Octavarium is, like its name suggests, the band's eighth studio album including an identical number of songs, and I dare say that this is no doubt James LaBrie's best effort to date. His voice is incredible all over this album and maybe shows the most "progress," whilst we have been getting used to the quality we can expect from the other four guys. Do NOT for one minute think that I'm slagging these guys off here, as for sure they deliver genius and quality throughout. Yet as mentioned before, the level has become something we take for granted. When listening to "The Root Of All Evil," the drumming to my ears sounds not as complex, not as intriguing as what I'm used to from Mike. On the other hand, it sounds like Octavarium has been given a thicker layer of symphonic approach, which doesn't necessarily mean lush bombastic arrangements. Take the intro for "The Answer Lies Within," which only has piano and voice, yet already sounds a hundredfold better than the kind of crap radio stations throw in our faces day after day. This song surely must be pure heaven when performed with a real huge orchestra. Of course Jordan knows which right buttons to press to have this orchestral sound fill the concert halls, but the actual sound of a "real" orchestra can't be reproduced in the same way. Alan Parsons once told me that even the best sampler will never be able to duplicate an orchestra for the simple reason that with a huge orchestra there's always someone slightly out of tune, out of rhythm, someone might cough, feet might make a slight noise, etc? On this album though "The Answer Lies Within" contains the professionalism of a real string quartet, which already gives a clear indication as to where the song can go. With an extra orchestra on board for two more songs, my hopes are high that one day we might see the band on tour with a huge symphonic orchestra. So far two songs have given us the opposite where atmosphere is concerned, yet there're another six waiting!

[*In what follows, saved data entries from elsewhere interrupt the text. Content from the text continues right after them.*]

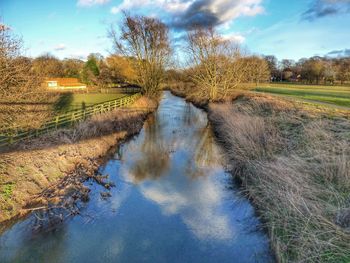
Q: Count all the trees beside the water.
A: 2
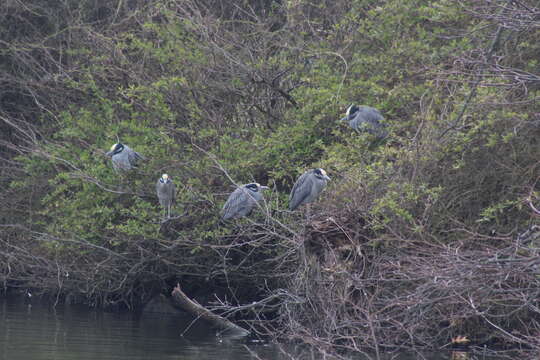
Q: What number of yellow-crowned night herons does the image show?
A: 5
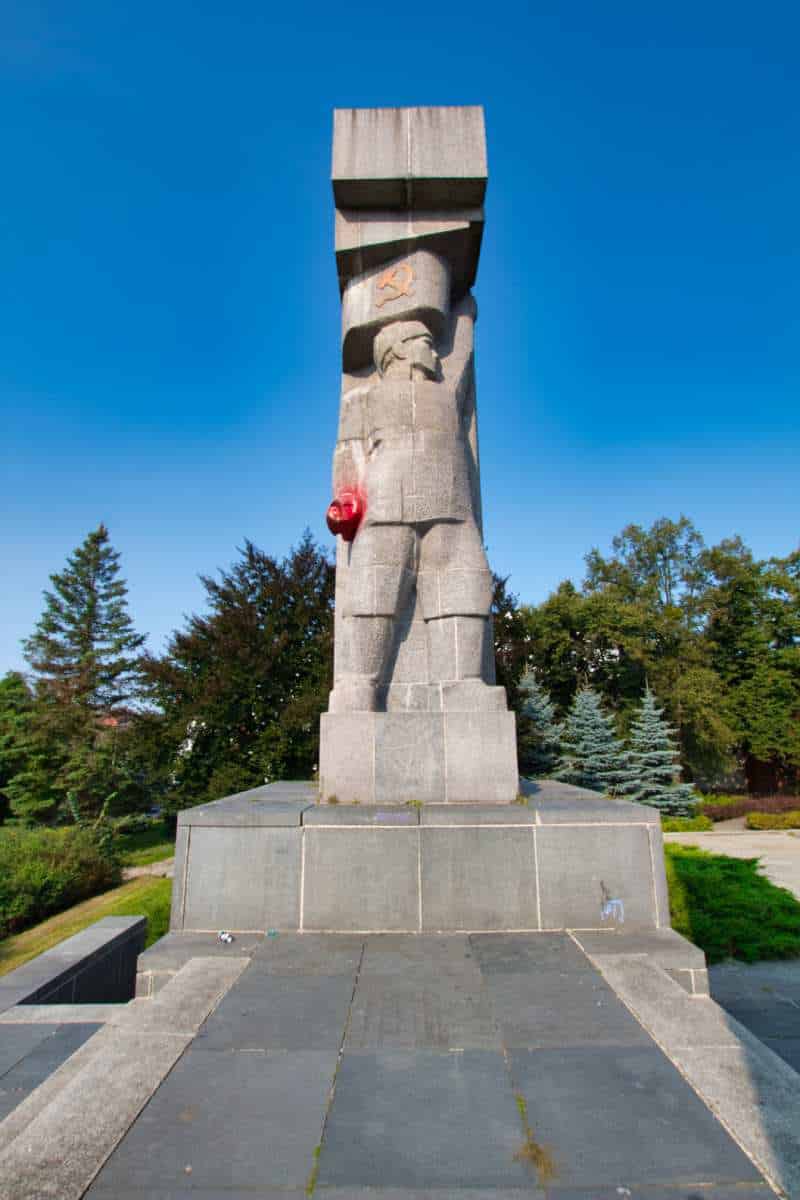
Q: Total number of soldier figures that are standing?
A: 1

"These Walls" is a powerful track with lots of heavy riffs and a mighty great chorus accompanied by classy melodic guitar. No doubt this one will be a firm favourite during live gigs. The kind of material I adore is the superfast stuff like "Panic Attack," which contains the energy of Korn or Linkin Park, yet is filled with superb changes and gimmicks; in other words, Dream Theater at its best. Right at the very beginning of this track, our beloved bass player John Myung gets to stand a couple of seconds in the spotlight before Portnoy is enabled to be the "animal" all over again. This one has "MTV heavy rotation priority" written all over it. The two standout tracks to me come at the very end of this shiny disc. "Sacrificed Sons" begins in a ballad kind of way, giving free reign to Jordan to add symphonic touches before spinning towards a complete opposite approach with wild over the top musicianship and Jordan bringing his synths in play. Petrucci also experiments with his guitar both from a sound perspective as well as from a technical point. Changing directions and atmospheres within a span of ten minutes is what Dream Theater is all about. However the absolute highlight of this disc, the pièce de résistance, the icing on the cake, the cherry on top, has to be the title track. I call it Dream Theater's very own "Close To The Edge," which pretty much sums up what to expect. However, this track is not a Yes clone as it contains a myriad of influences. First up is a lengthy "Shine On You Crazy Diamond" type of introduction followed by pedal steel guitar in true Steve Howe mould. If you thought [that] it's good old John Petrucci playing the pedal steel, then you're wrong, as it's played by Jordan. Next up is a very melodic, symphonic piece on flute which slightly reminds me of Tijs Van Leer meets Quidam. Acoustic guitar and piano open the path for James LaBrie to enter. It really gets wild when Rudess does his Wakeman impersonation delivering those wonderful vintage Moog sounds before settling for the organ. Petrucci tries to fly quicker than Korsakov's "Bumble Bee," like trying to find his way in heavy traffic followed hot on the heels by an army of police cars. The very end of this standout track is pure symphonic delight as the orchestra puts a huge exclamation mark behind this outstanding work, which even flirts with authentic Kansas material.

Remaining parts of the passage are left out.